Your goal:
Your answer should consist of each line from the data below that contains "number".

Supplied entries:
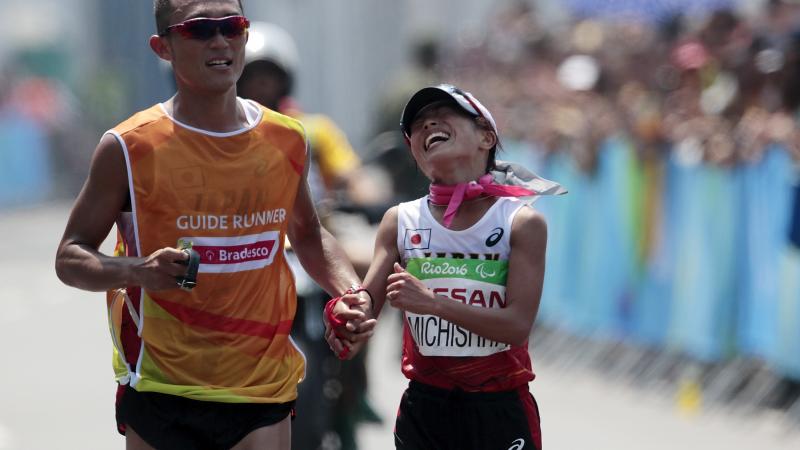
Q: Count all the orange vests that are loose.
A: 1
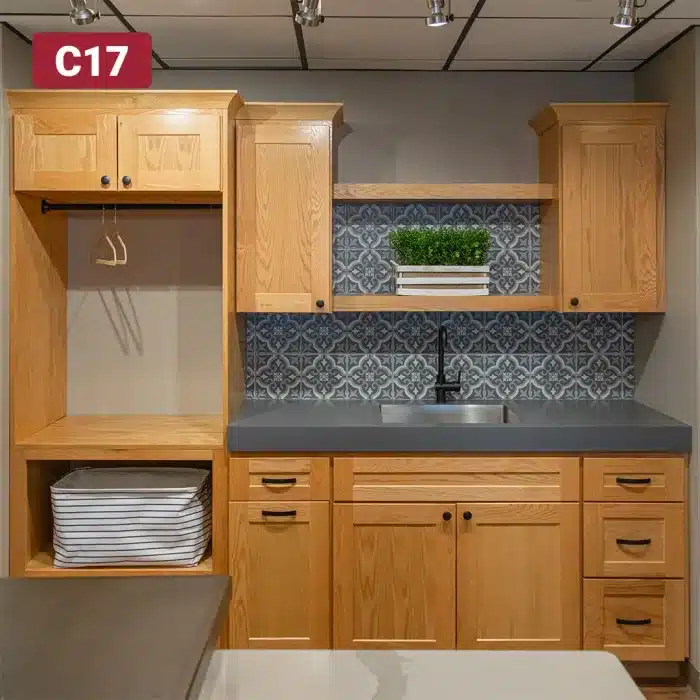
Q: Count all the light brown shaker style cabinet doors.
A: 7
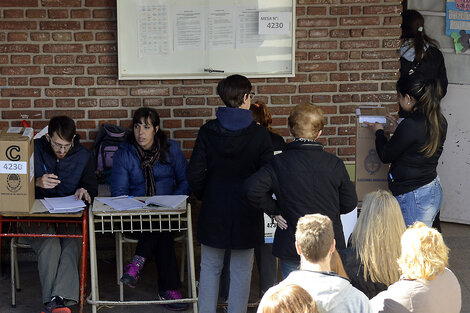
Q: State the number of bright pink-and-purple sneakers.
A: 2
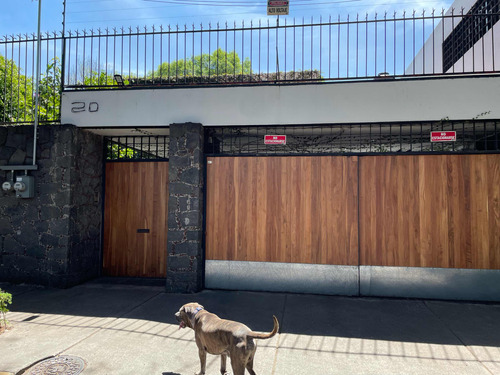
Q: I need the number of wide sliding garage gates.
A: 2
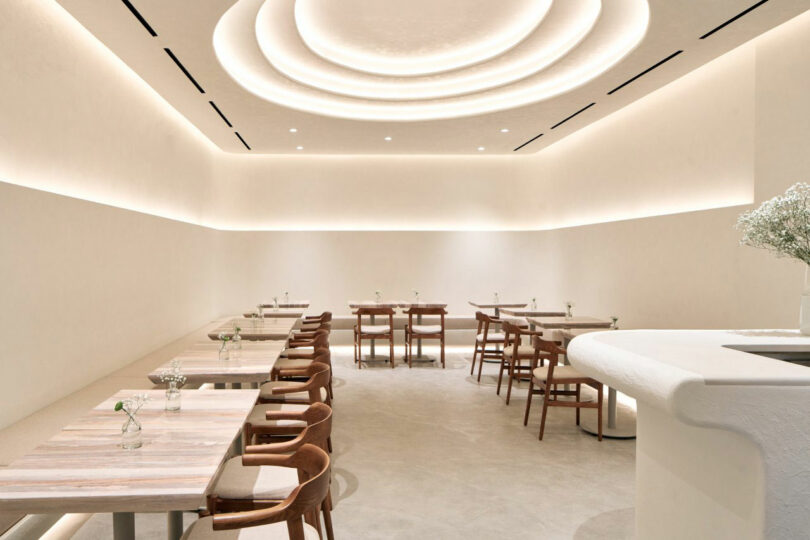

Answer for the task:
Q: State the number of bright pink-and-purple sneakers.
Q: I need the number of wide sliding garage gates.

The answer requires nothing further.